● **AVAILABLE RECORDS**:
----------

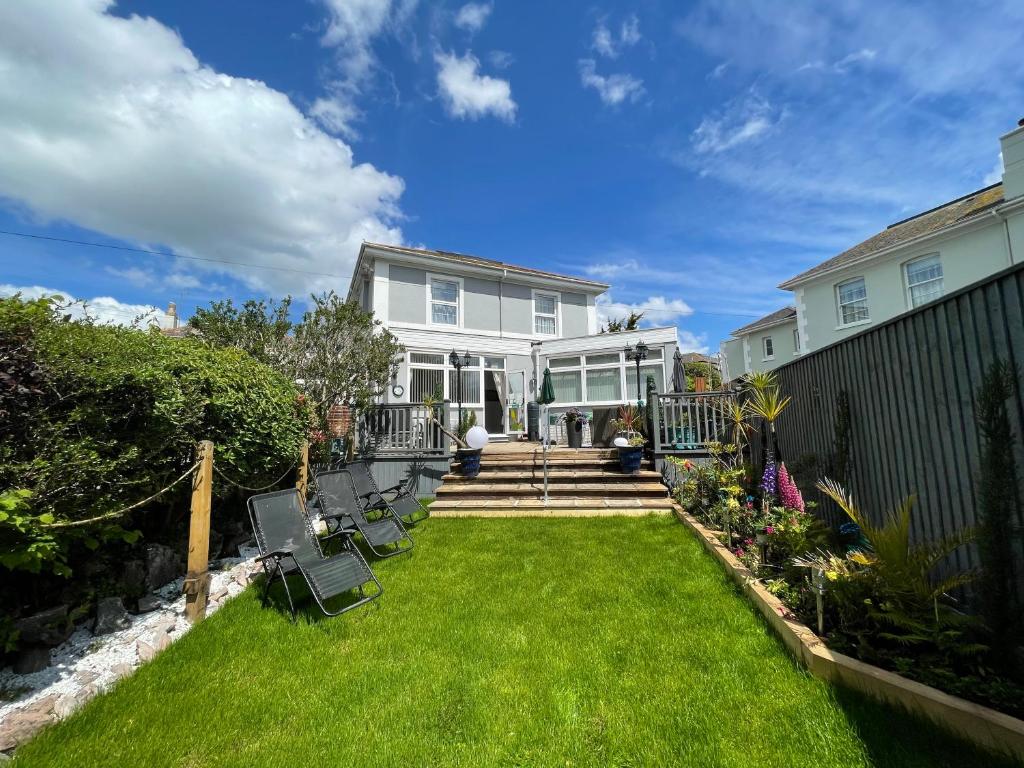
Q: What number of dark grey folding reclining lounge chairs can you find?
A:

----------

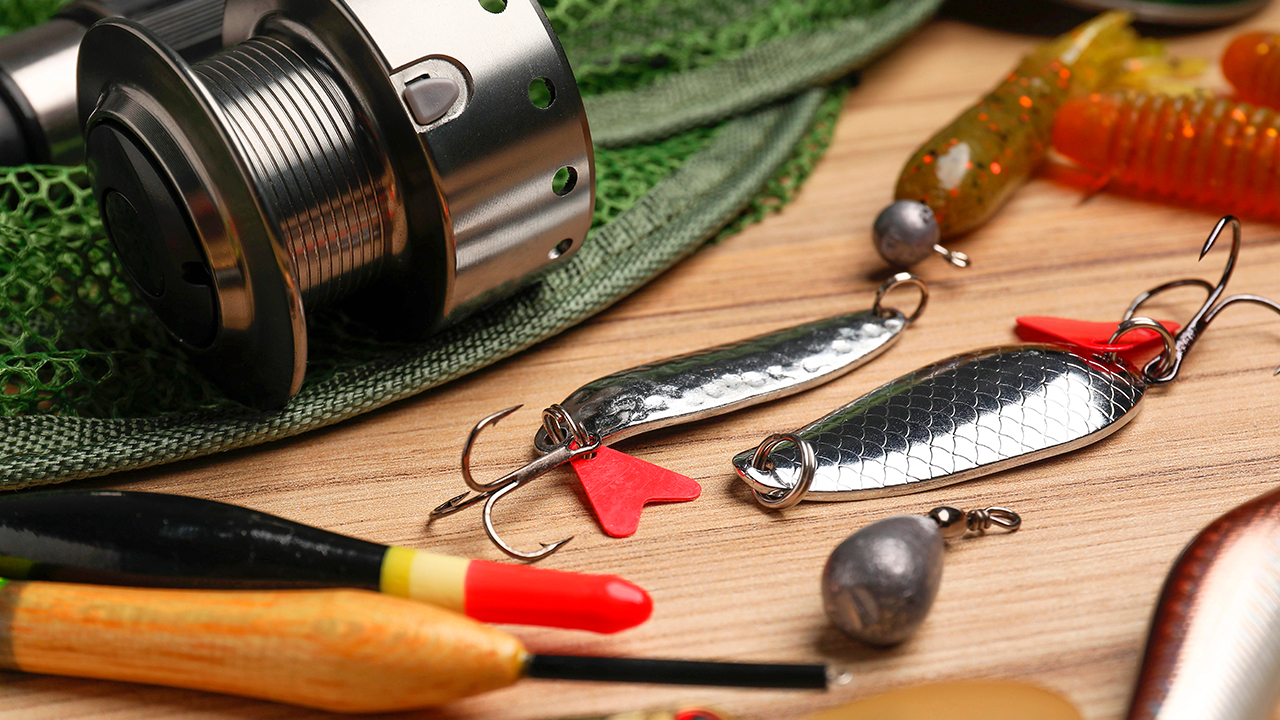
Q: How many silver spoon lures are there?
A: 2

----------

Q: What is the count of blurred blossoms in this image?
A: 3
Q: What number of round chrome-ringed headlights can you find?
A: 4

----------

Across all the entries, count the lines that contain "find", and state nothing but the total.

2